Elkann: «Ci serve un presidente a tempo pieno»

Grande Stevens lascia la carica amareggiato: «Siamo il Paese del Grande fratello». Tra i papabili alla successione Zoff e l’ex numero uno Boniperti

Pierluigi Bonora

nostro inviato a Torino

Lavori in corso in casa Agnelli per ridare un volto e un’immagine alla Juventus. E ieri lo scandalo delle intercettazioni ha riscaldato l’assemblea dell’Ifil, la holding che controlla il club. Si è così avuta conferma che Franzo Grande Stevens, consigliere Ifil e legale degli Agnelli, non sarà presidente dei bianconeri. «Abbiamo bisogno di un vertice che possa dedicare tutto il suo tempo alla Juventus - ha spiegato il vicepresidente della holding John Elkann - e Grande Stevens è già stato molto generoso, ma ne abbiamo bisogno per altro». Il nipote di Gianni Agnelli ha poi tracciato un identikit del successore: «Seguiamo un campione, una pista italiana». I nomi che circolano sono quelli di due ex: Dino Zoff e Giampiero Boniperti.

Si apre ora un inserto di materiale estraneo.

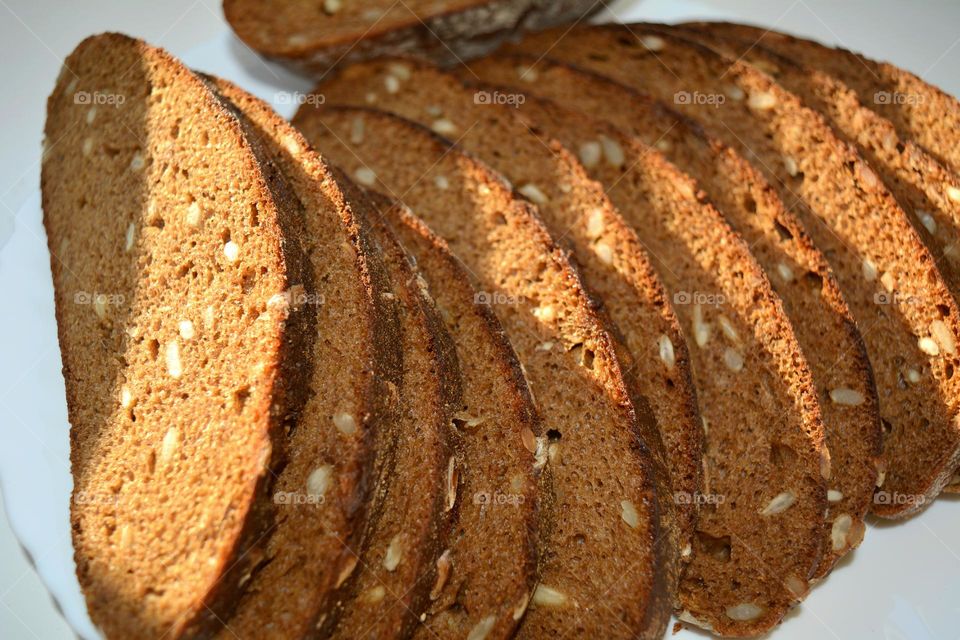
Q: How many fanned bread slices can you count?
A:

Ieri Grande Stevens, incalzato dai giornalisti, ha indossato la toga del difensore, respingendo le accuse alla Juventus ritenute non ancora provate («riteniamo che i bilanci siano verissimi; la giustizia dev’essere rapida, ma non sommaria») e bollando come violazione della privacy la pubblicazione delle intercettazioni. «Siamo diventati il Paese del “Grande fratello” - ha attaccato l’ex numero uno bianconero - firmiamo tanti moduli sulla privacy e poi pubblichiamo atti istruttori segreti». Una stoccata anche ai pm napoletani: «Mi domando qual è la competenza di quella Procura». Sul falso in bilancio, Grande Stevens è stato categorico: «Abbiamo tutti i controlli di questo mondo essendo la Juventus quotata in Borsa e non è risultato nulla. Finora non esiste alcuna prova, se poi emergessero comportamenti così subdoli da nascondere azioni dolose e scorrette si capisce che la società dovrà prendere precauzioni e iniziative nei confronti del management. Ma allo stato attuale non lo sanno nemmeno la Procura, i suoi consulenti e la Guardia di finanza».

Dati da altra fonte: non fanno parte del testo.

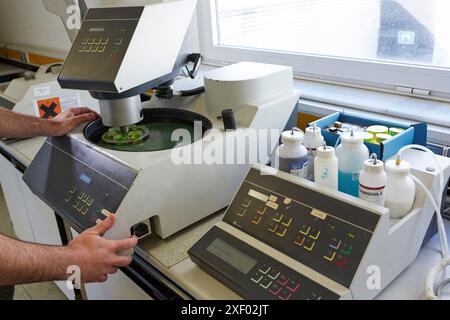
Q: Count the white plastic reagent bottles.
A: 6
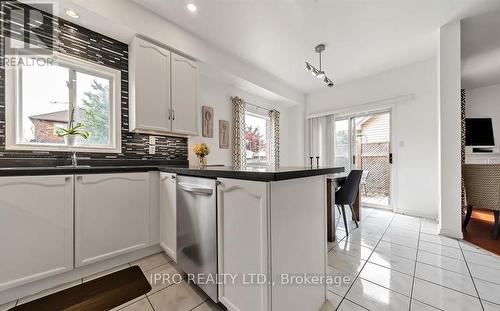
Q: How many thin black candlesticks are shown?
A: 2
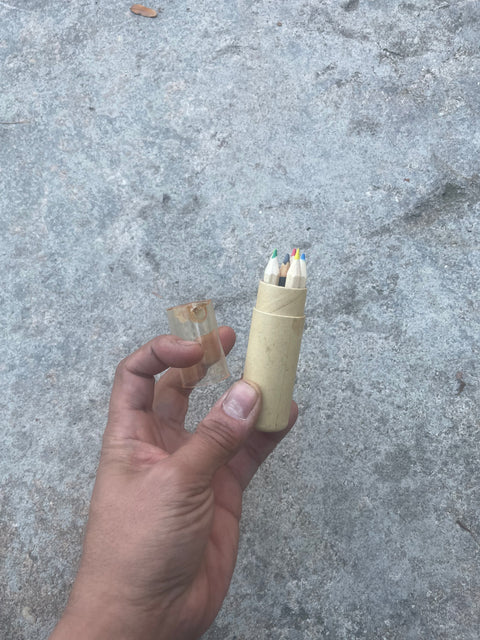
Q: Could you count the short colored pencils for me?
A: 5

L’avvocato degli Agnelli ha anche usato l’ironia parlando dell’ipotesi di sequestro di persona contestata all’ex direttore generale Luciano Moggi: «Davvero credete che chiudere un arbitro in uno stanzino sia un sequestro di persona? Mai visto un sequestro dove la vittima viene lasciata incustodita». Parole di elogio, invece, per Francesco Saverio Borrelli, l’ex capo della Procura milanese, che il commissario Guido Rossi ha voluto al vertice dell’ufficio indagini della Figc: «È una persona di primissimo ordine». Carlo Sant’Albano, amministratore delegato ad interim della Juventus, ha invece parlato dei rapporti con Fabio Capello. «Con lui - ha osservato - stiamo lavorando per affrontare una stagione in A», aggiungendo di «sperare molto» che il tecnico resti anche in caso di retrocessione.

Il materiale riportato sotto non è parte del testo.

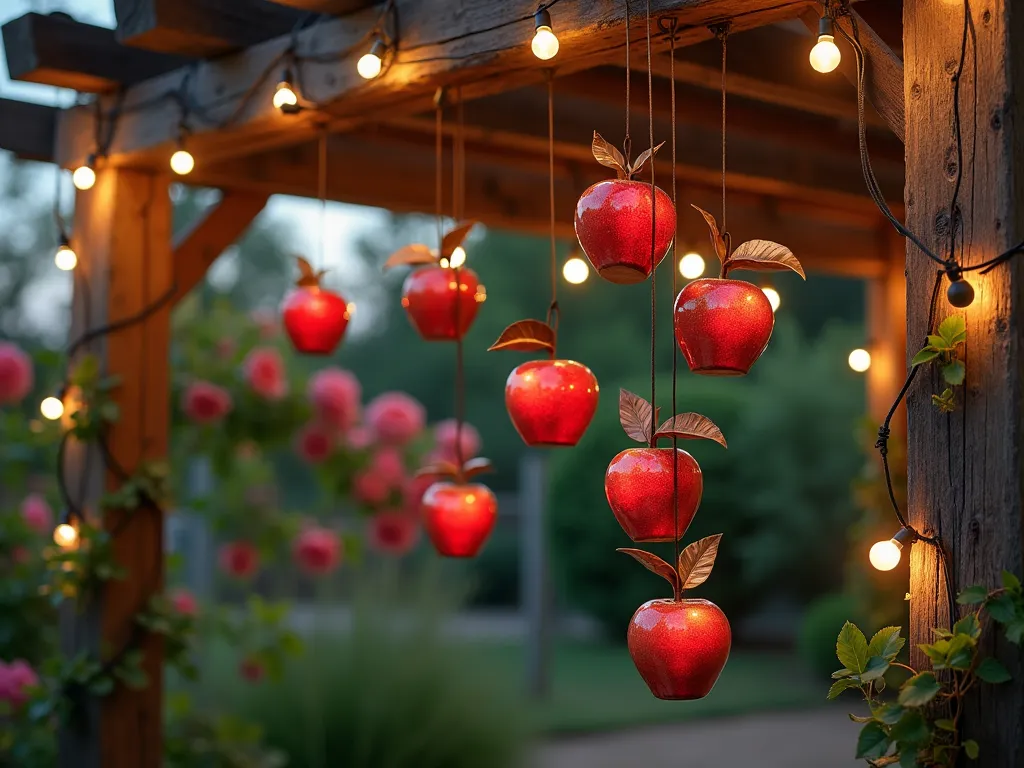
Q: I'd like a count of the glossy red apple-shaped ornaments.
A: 8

Entro il 15 giugno, intanto, si conosceranno i nomi dei membri del nuovo cda che dovranno essere eletti dall’assemblea del 29. La Consob, infine, ha convocato i presidenti dei collegi sindacali e delle società di revisione delle società di calcio quotate (Juventus, Roma e Lazio). «Gli incontri sono già iniziati - ha detto il presidente Lamberto Cardia - e continueranno nei prossimi giorni».